Intuition behind variational principle

Question

Hofer-Zehnder, in section 1.5, proves that every Hamiltonian field on a strictly convex compact regular energy surface carries a periodic orbit. I have understood the proof. What I am wondering about is how he gets the variational principles. The start of the proof finds a function $H$ having the given convex hypersurface as energy surface and satisfying positive homogeneity of degree two, positive definiteness of the Hessian, and $\mathcal{C}^2$ regularity. Then the proof normalizes the period to get period $2\pi$, and then it goes:

For example, the variational principle:

$$\min\int_0^{2\pi}H\big(x(t)\big)\,dt\quad{\rm under}\quad\frac{1}{2}\int_0^{2\pi}\langle Jx,\dot x\rangle=1.$$

[…] has the above equations as Euler equations.

Firstly, what are the Euler equations of a variational principle? And secondly, how did they get this particular principle?

Update

Let me make my question more precise. There are 3-4 points I have trouble with.

Why do they consider this principle with this strange constraint of that integral being 2? I mean, it isn't even a vector space! It's perhaps not even an affine space, it has no particular properties. Why should this constraint be useful? And why that functional?
How do I get the Euler equations for this principle, and what are they? If I try to say "directional derivatives 0", I get stuck at once, because how am I supposed to make the variation?
The book then goes on, and says this functional attains neither the infimum, nor the supremum. How can one prove these claims?
The book then Legendre transforms $H$ into $G$, gives properties of $G$, and introduces the same principle on $G$:

$$\min\int_0^{2\pi}G(\dot z)\,dt\quad{\rm under}\quad\frac{1}{2}\int_0^{2\pi}\langle Jz,\dot z\rangle=1.$$

Again, why should I consider this particular principle, with this particular constraint? I mean, I understood the rest of the proof so I know this is the right principle to consider, but how was it come up with? Is there any reason that would make one think of this principle as a possible correct choice?

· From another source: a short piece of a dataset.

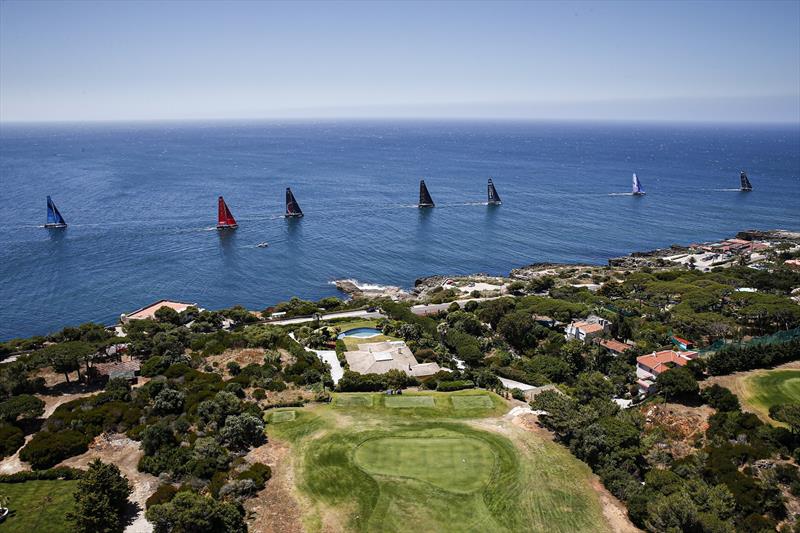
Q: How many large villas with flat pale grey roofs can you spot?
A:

Note that the tags 'Calculs of variations" alone is not at all a popular tag. That might explain why your question received so little attention. — , Sep 24 '15 at 09:27
I am not sure if I should include pde or even differential equations (which is a more popular tag). — , Sep 24 '15 at 09:28

score 4 · Accepted Answer · edited Apr 13 '17 at 12:21

Let's not consider a closed path for now but some smooth curve $\gamma:[0,1]\to M$ , and consider the functional $$S[\gamma]:=\int_0^1 \sum_ip_i(\gamma(t)) \mathrm d q_i(\gamma(t))-H(\gamma(t)) \mathrm d t$$ where I'm working in a chart with coordinates $(q_1,\dots,q_n,p_1,\dots,p_n)$. An old problem in classical mechanics (finding trajectories with fixed endpoints) was formulated such that this function is stationary wrt the true physical trajectory. You can read more about how calculus of variations works, so here I will get the first variation of this functional a bit heuristically. To get the variation, we compute $S[\gamma + \epsilon \eta]-S[\gamma]=\epsilon \delta S[\gamma]+O(\epsilon^2)$, where $\eta:[0,1]\to M$ is a variation with $\eta(0)=\eta(1)=0$. In practice, we can get the variation by operating with $\delta$ as if it were an ordinary differential, so for instance $\delta(a b)=a\delta b + b\delta a$, $\delta(f(x,y))=f_x \delta x + f_y \delta y$ etc. The Hamiltonian explicitly depends on $H(p_1(\gamma(t)),q_1(\gamma(t)),\dots,p_n(\gamma(t)),q_n(\gamma(t)))$, so in varying this we get

$$\delta S = \int_0^1 \sum_i\left(\delta p_i \mathrm d q_i + p_i\mathrm d \delta q_i\right)-\sum_i\left(\frac{\partial H}{\partial p_i}\delta p_i + \frac{\partial H}{\partial q_i}\delta q_i\right)\mathrm d t$$ and now we note that $p_i\mathrm d \delta q_i=p_i\delta q_i-\delta q_i\mathrm d p_i$. This means that we may integrate by parts: $$\delta S = \sum_i\int_0^1 \left(\mathrm d q_i -\frac{\partial H}{\partial p_i}\mathrm d t \right) \delta p_i -\left(\mathrm d p_i +\frac{\partial H}{\partial p_i} \mathrm d t \right) \delta q_i + \sum_i p_i\delta q_i|_{0}^1.$$ The last term is usually called a surface term, and it vanishes because the variation vanishes at the endpoints, since the endpoints are fixed.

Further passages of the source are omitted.